• Concert Adams Brahms Beethoven à l’Opéra de Rouen

    Ce mercredi soir, c’est le concert d’ouverture de saison à l’Opéra de Rouen. Au programme, Brahms et Beethoven sont précédés par l’inconnu (de moi) Adams. J’ai une chaise juste devant la scène, ce qui n’est pas la meilleure place pour un concert symphonique. Aussi, à la fermeture des portes, je migre pour un fauteuil surélevé de fond d’orchestre resté libre.

    Les musicien(ne)s prennent place et s’accordent. La plupart sont bien connus du public mais je note quelques nouvelles têtes féminines. Une voisine de derrière remarque que l’un des contrebassistes s’est fait couper les cheveux.

    -Oui, mais il lui en reste quand même une bonne touffe, commente son mari.

    Entre le maestro Luciano Acocella.

    John Adams est un compositeur contemporain. De lui est donnée une version orchestrée de la Berceuse élégiaque de Busoni (inconnu de moi) sous-titrée Berceuse de l’homme devant le cercueil de sa mère. Que cela soit profondément mélancolique n’est donc pas étonnant. Vient la Sérénade numéro deux en la majeur de Johannes Brahms que Luciano Acocella mène sans partition et au cours de laquelle je manque plusieurs fois de m’endormir. Décidément, je n’aime pas Brahms. J’applaudis quand même, comme tout le monde, et derrière moi j’entends :

    -Il y a un moment que je n’aime pas dans un concert, c’est celui des applaudissements.

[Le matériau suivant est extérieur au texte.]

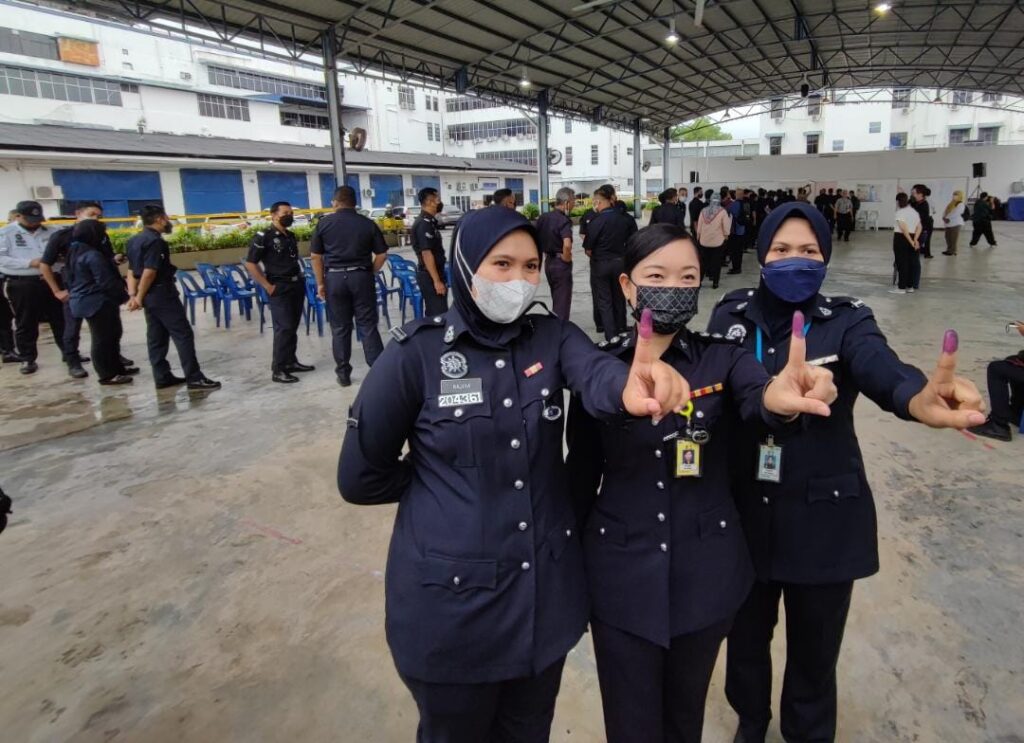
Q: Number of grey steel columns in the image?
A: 4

    Celle qui s’exprime ainsi en donne la raison (qui me laisse perplexe) :

    -Il y a une part d’aigus dans les applaudissements et ça me fait mal aux oreilles.

    Autour de moi, à l’entracte, on parle de ça, de la difficulté de résister à l’endormissement.

    Quand ça reprend, c’est avec la Symphonie numéro six en fa majeur dite Pastorale de Ludwig van Beethoven, toujours sans partition. Le premier mouvement me ranime un peu mais la suite a beau être andante allegro allegro allegretto je m’ennuie, ne sachant si je dois m’en prendre à moi-même ou à la musique récitée par cœur ou même à Ludwig van.

    Les applaudissements sont sans excès, ce qui ménage les oreilles de la dame qui craint les aigus. Le chef salue sobrement, ayant troqué cette année ses sorties extraverties (la main sur la poitrine, je t’aime public) contre des allées et venues rêveuses (la musique m’habite, j’ai du mal à revenir vers toi).

                                                                                                           *

    Prolongement d’une semaine pour le séjour de celle qui est repartie à New York, à laquelle me fait songer le poème de René Char (entendu l’autre soir sur France Culture) qui se termine ainsi :

                Dans les rues de la ville il y a mon amour. Peu importe où il va dans le temps divisé. Il n'est plus mon amour, chacun peut lui parler. Il ne se souvient plus; qui au juste l'aima et l'éclaire de loin pour qu'il ne tombe pas?

    *

                Peu m’importe que René Char parle de sa poésie dans son poème (et non d’une femme).